About this exercise: In the data below, find every line with the word "Please" and copy it out.

Data to examine:

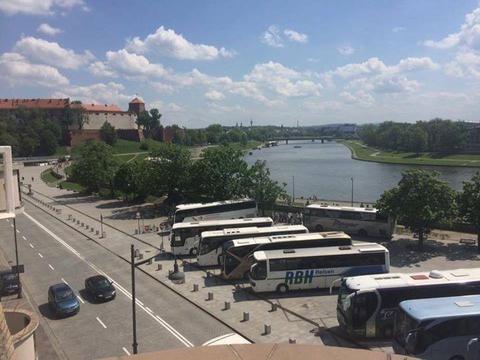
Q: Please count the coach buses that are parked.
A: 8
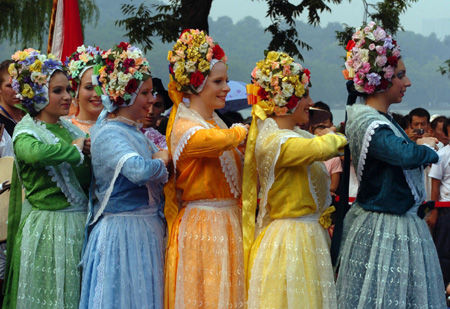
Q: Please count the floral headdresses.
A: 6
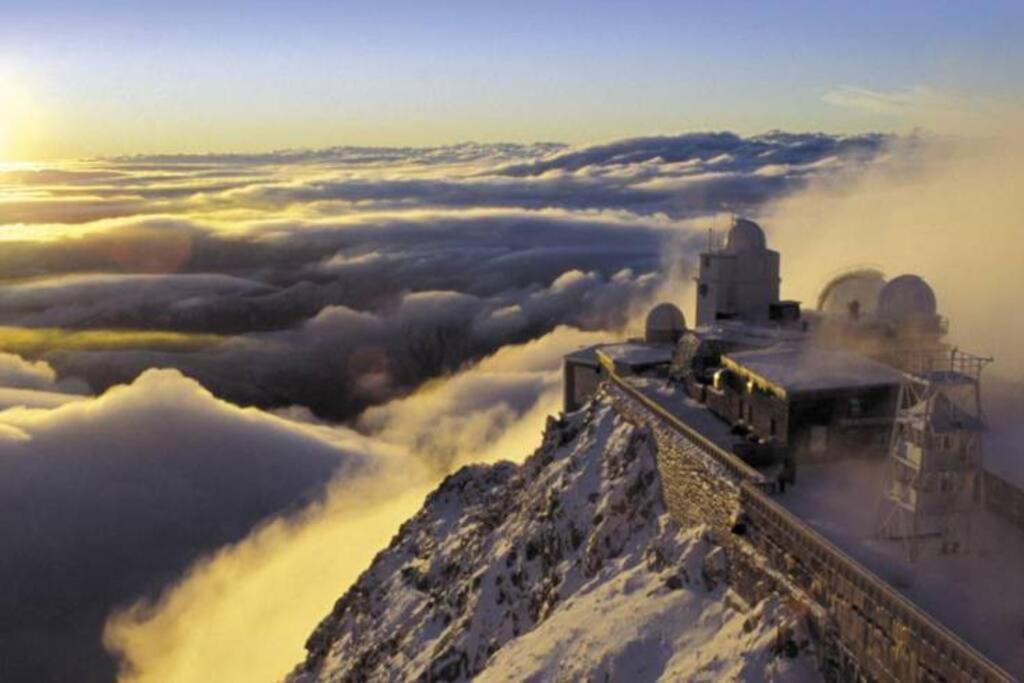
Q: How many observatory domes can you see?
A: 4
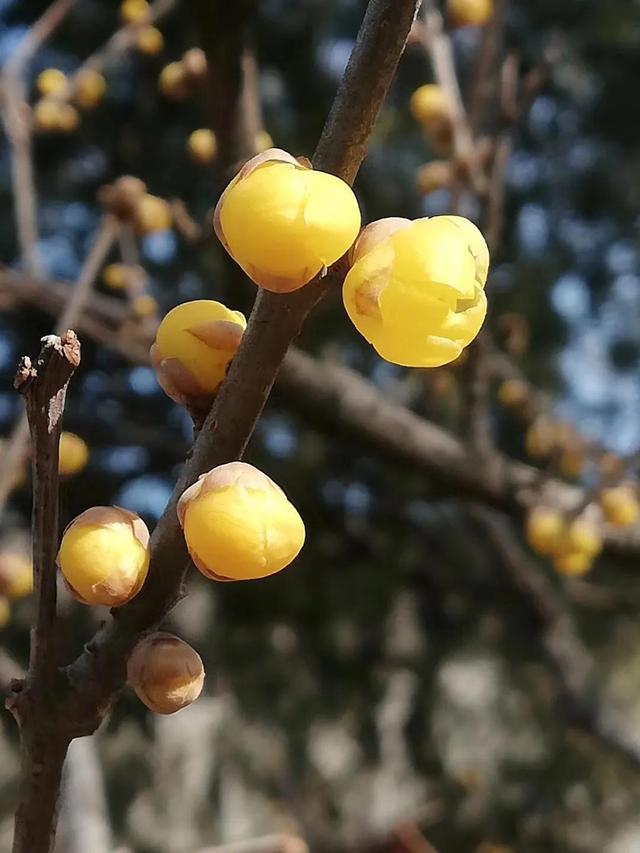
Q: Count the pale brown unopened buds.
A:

Worked solution:
Q: Please count the coach buses that are parked.
Q: Please count the floral headdresses.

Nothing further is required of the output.